In a speech before the Federal Trade Commission on Monday, President Obama called for new federal legislation intended to protect private customer data in the event of business hackings, and also to prevent technology companies from exploiting the ever-growing amount of data they collect from students as schools become more technology-dependent.
Obama said that various forms of online attack cost the U.S. economy “billions of dollars” each year, and called this “a direct threat to the economic security of American families … If were going to be connected, we've got to be protected.”
Ironically – or perhaps not – while Obama gave this speech, hackers apparently breached the Twitter and YouTube accounts of the U.S. Central Command, temporarily flooding both accounts with messages supporting ISIS terrorists.
The president's proposed Personal Data Notification and Protection Act would, among other things, require companies to inform customers within 30 days of the companies' discovering that customer data has been hacked. The proposed Student Data Privacy Act would make it illegal for tech firms to profit from any student information they collect in schools.
Might be too lax
Thus far, Obama hasn't unveiled the exact details of these proposals, yet some observers fear they might be too lax. For example, 48 out of 50 states already have state-level laws governing how companies must inform customers of a data breach – and some of those state laws are even stricter than Obama's proposed 30-day notification window. Mark Rotenberg, president of the Electronic Privacy Information Center, told the New York Times that he fears a 30-day federal law might pre-empt stronger state laws already in play.

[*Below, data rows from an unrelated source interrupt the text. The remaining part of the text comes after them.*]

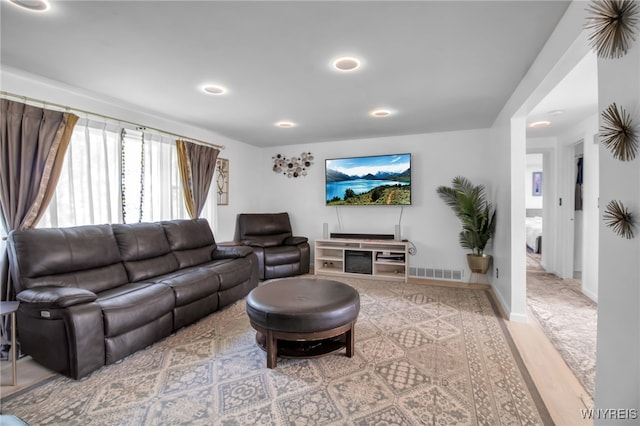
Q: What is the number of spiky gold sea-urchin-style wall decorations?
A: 3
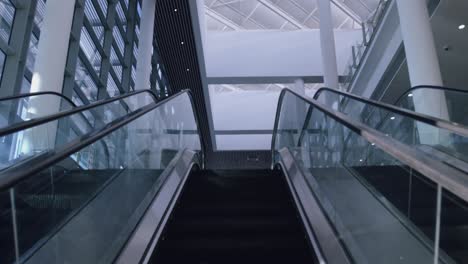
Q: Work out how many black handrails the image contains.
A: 6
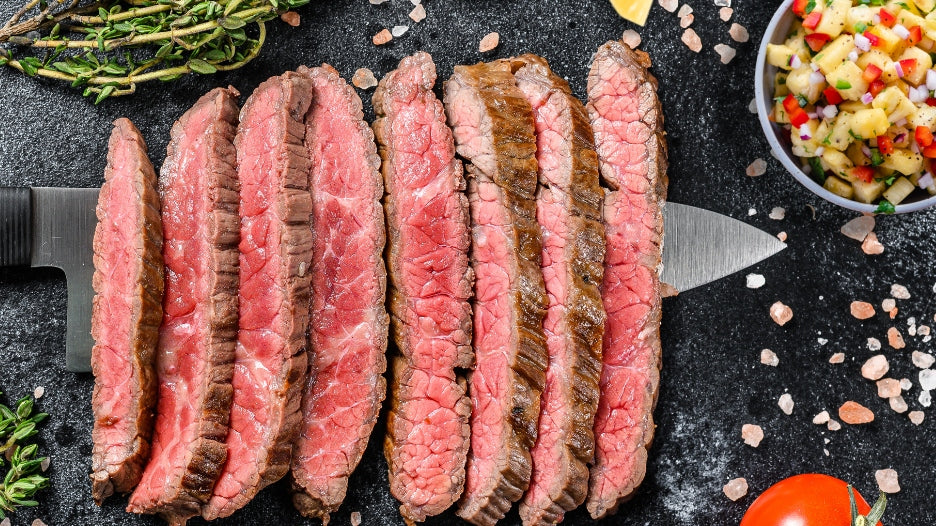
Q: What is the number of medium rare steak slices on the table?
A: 8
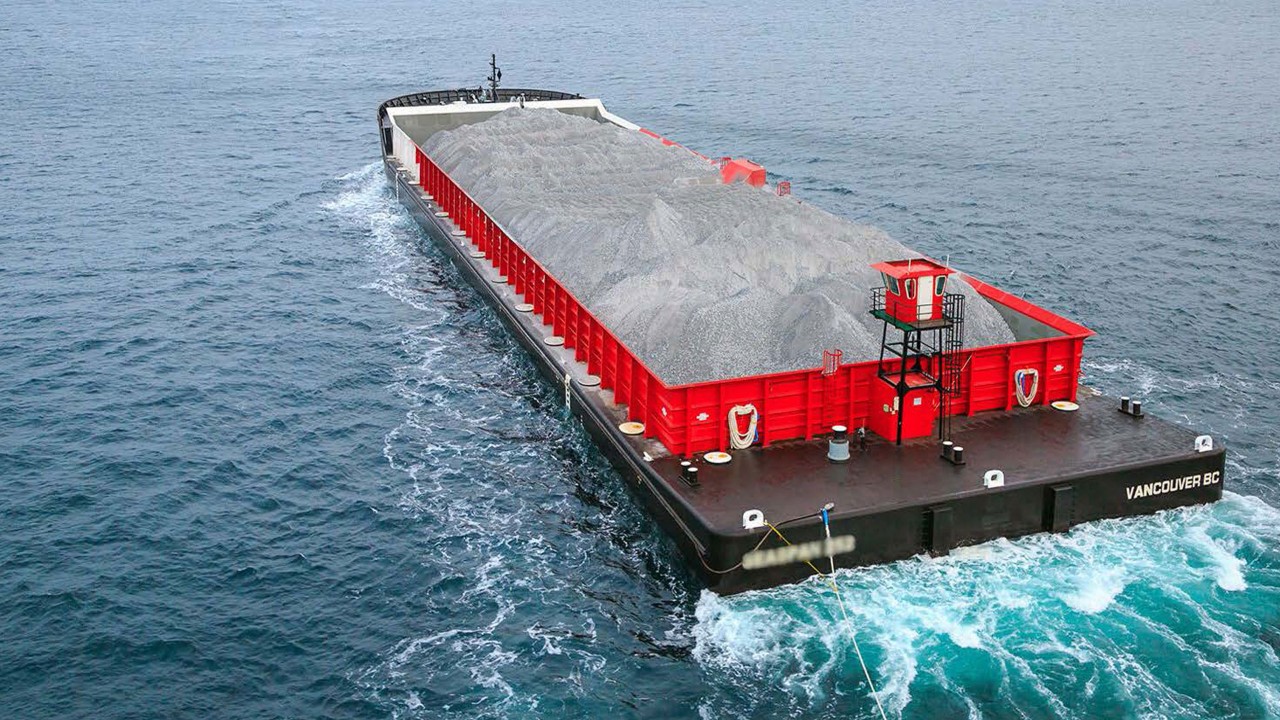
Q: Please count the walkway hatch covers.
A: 14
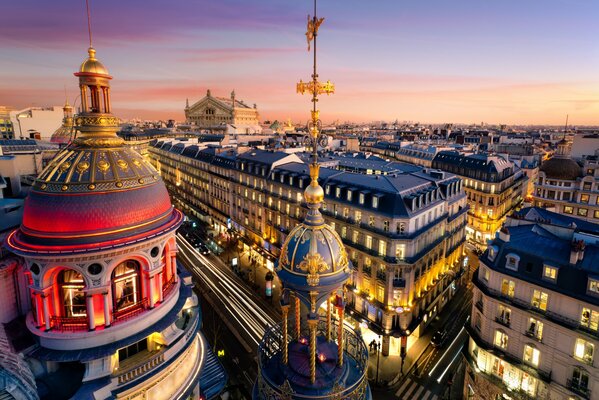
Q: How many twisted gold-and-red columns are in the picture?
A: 5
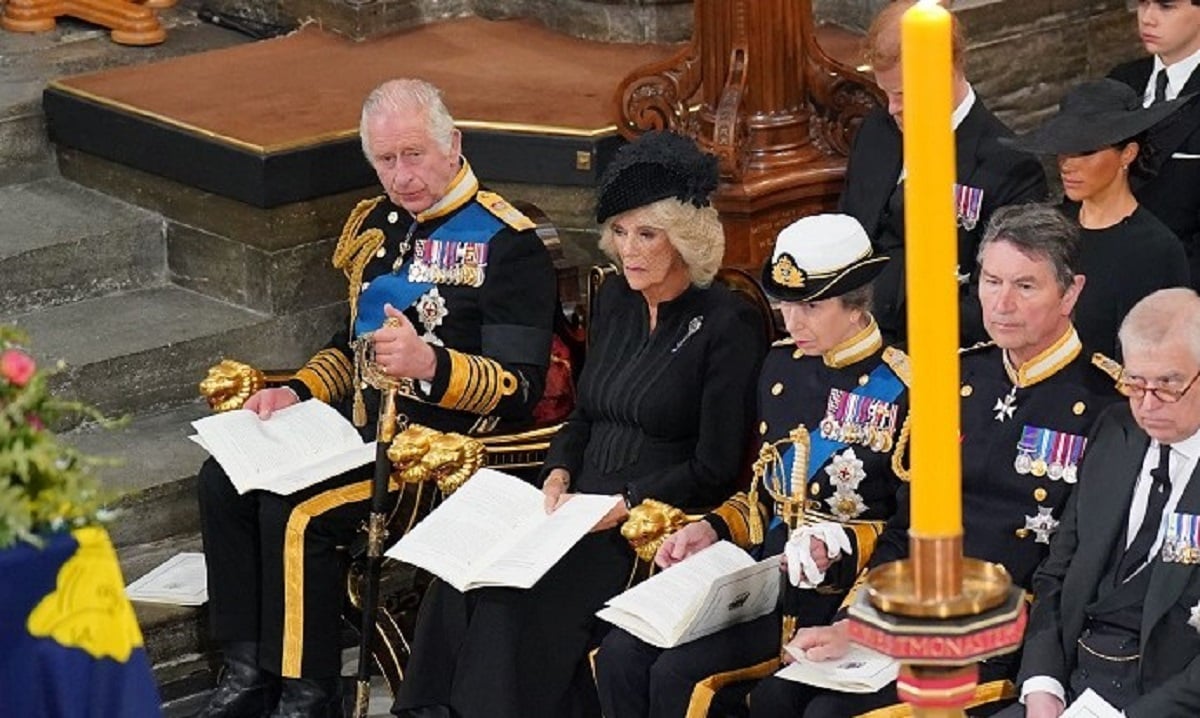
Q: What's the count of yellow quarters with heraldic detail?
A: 1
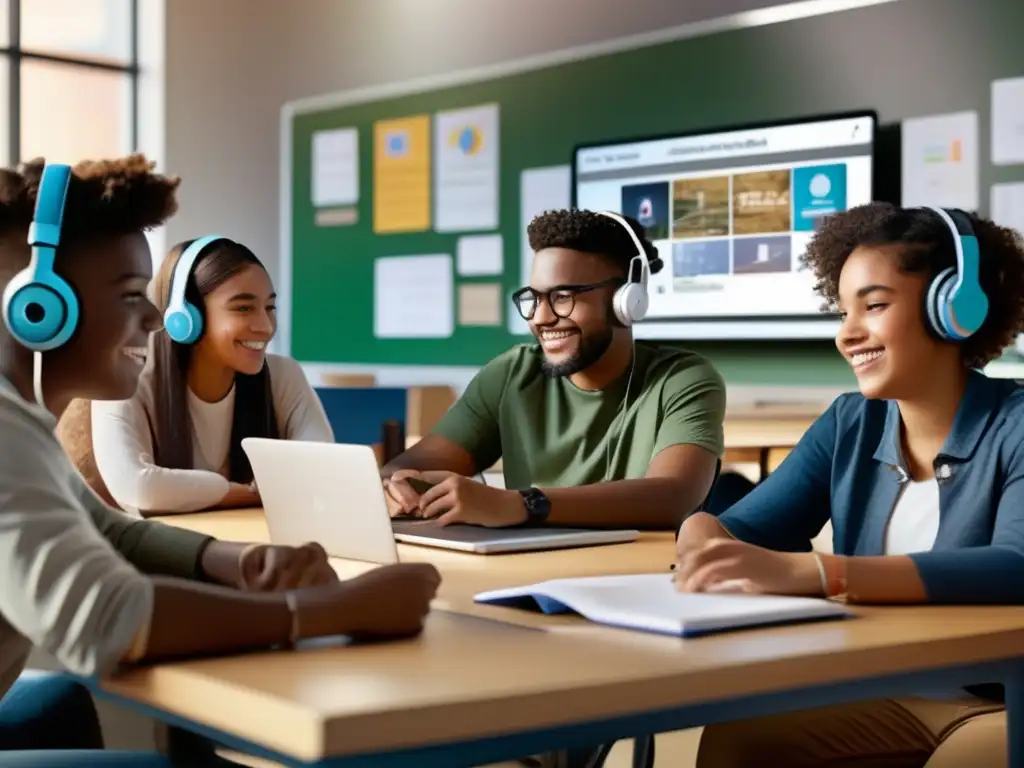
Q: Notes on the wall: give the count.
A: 11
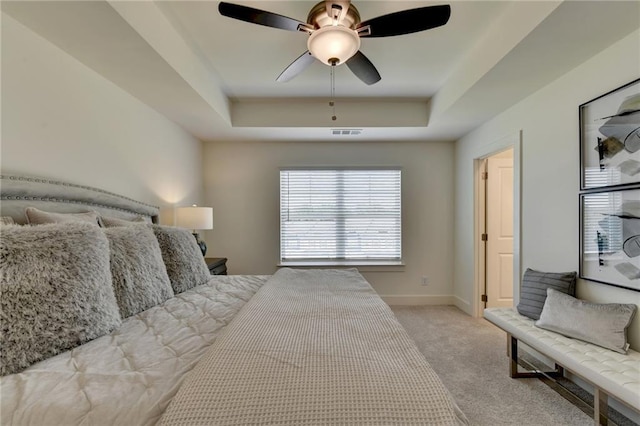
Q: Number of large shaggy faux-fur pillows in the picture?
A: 3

But until the president releases more information, it's still too early to tell. Obama's annual State of the Union speech is next week, and observers think cybersecurity is going to be one of its themes; to that end, Obama and his press office have been dropping “spoilers” regarding upcoming legislative proposals.
As NetworkWorld's TechWatch blog observed: “mentioning anything tech-related in the State of the Union is completely unprecedented — but so is the threat.”